Material for the task -
__________________________________________________

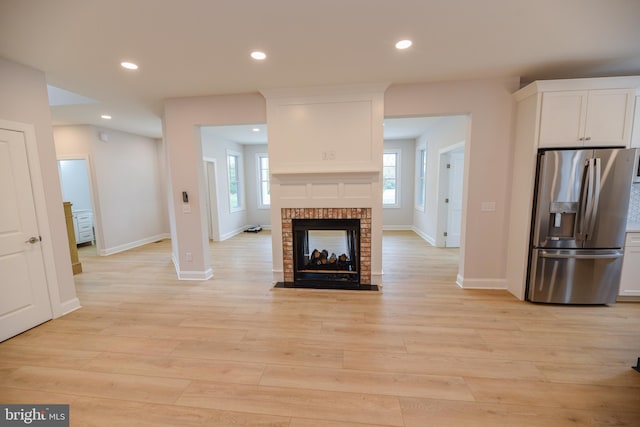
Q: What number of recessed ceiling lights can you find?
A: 5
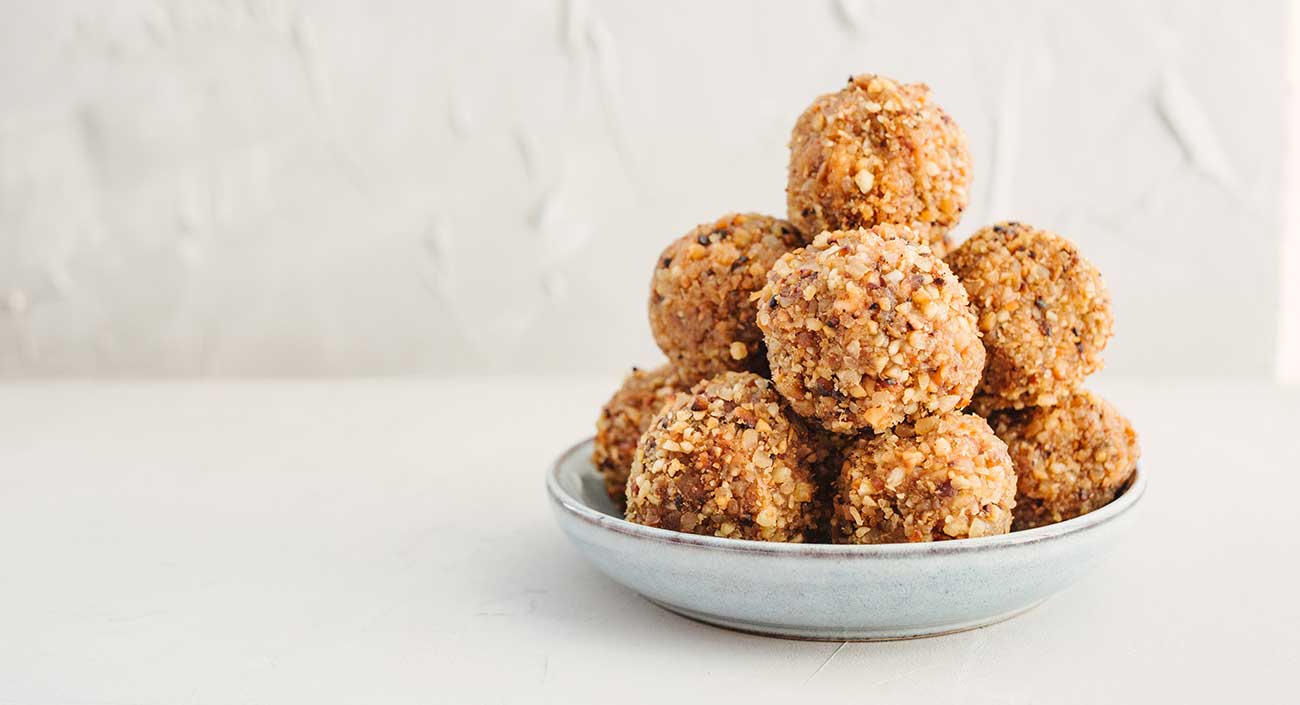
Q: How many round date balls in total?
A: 8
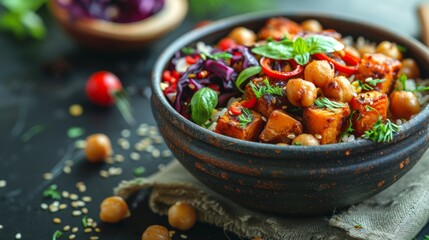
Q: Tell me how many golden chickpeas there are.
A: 13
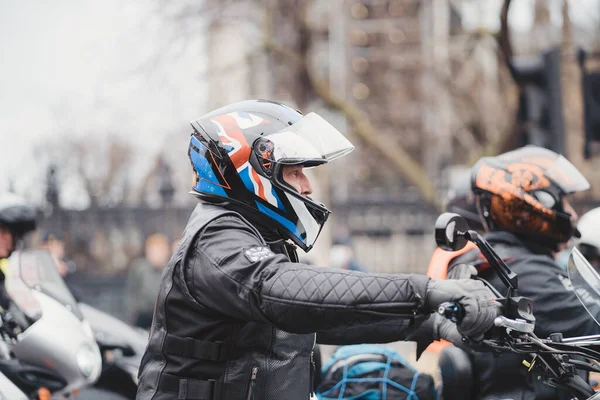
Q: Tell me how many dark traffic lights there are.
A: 2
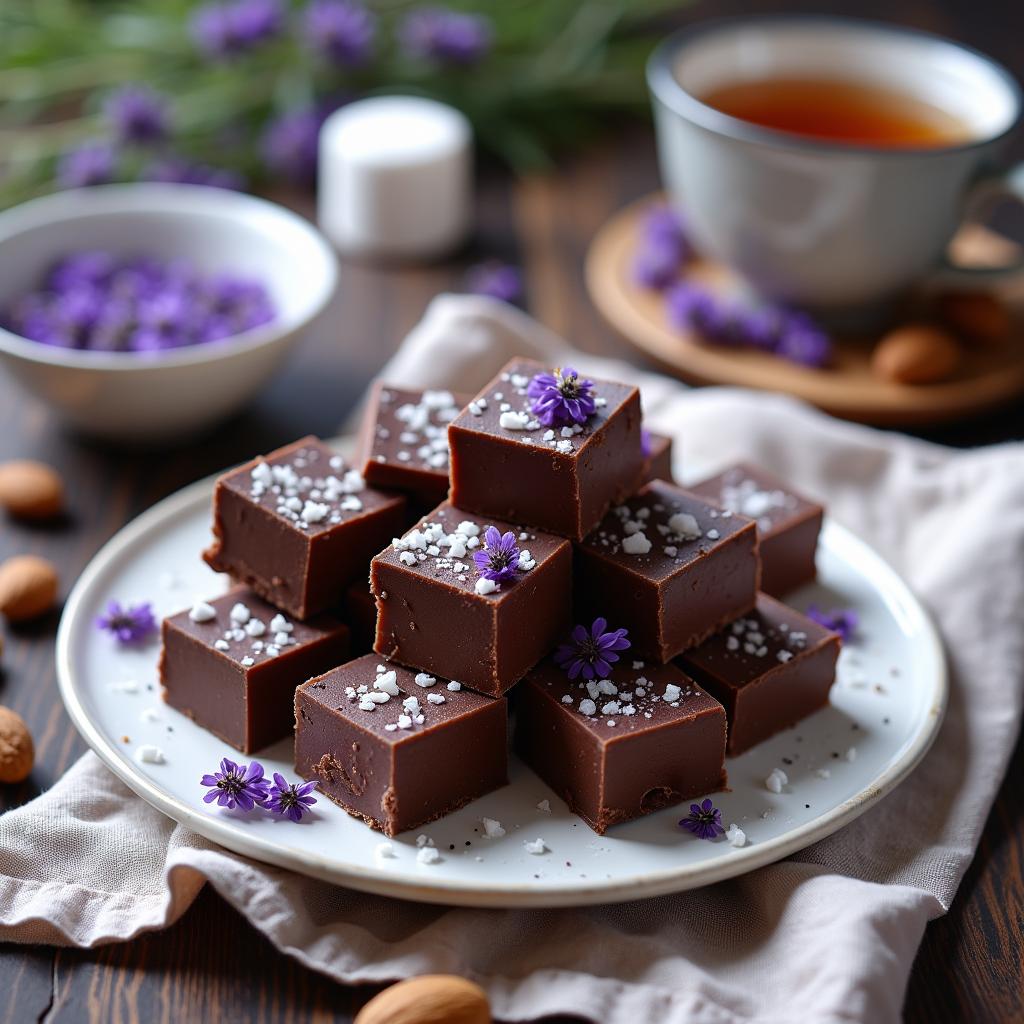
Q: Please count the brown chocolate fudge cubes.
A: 11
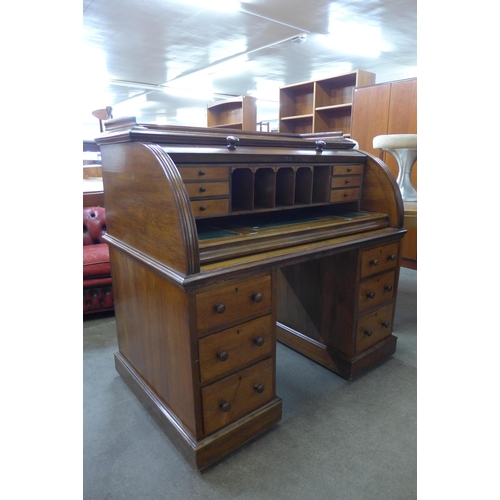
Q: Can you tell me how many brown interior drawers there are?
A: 6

__________________________________________________

What is being asked - All of the preceding material should be output verbatim, with the pictures excluded.

Response area -
Q: What number of recessed ceiling lights can you find?
A: 5
Q: How many round date balls in total?
A: 8
Q: Tell me how many golden chickpeas there are.
A: 13
Q: Tell me how many dark traffic lights there are.
A: 2
Q: Please count the brown chocolate fudge cubes.
A: 11
Q: Can you tell me how many brown interior drawers there are?
A: 6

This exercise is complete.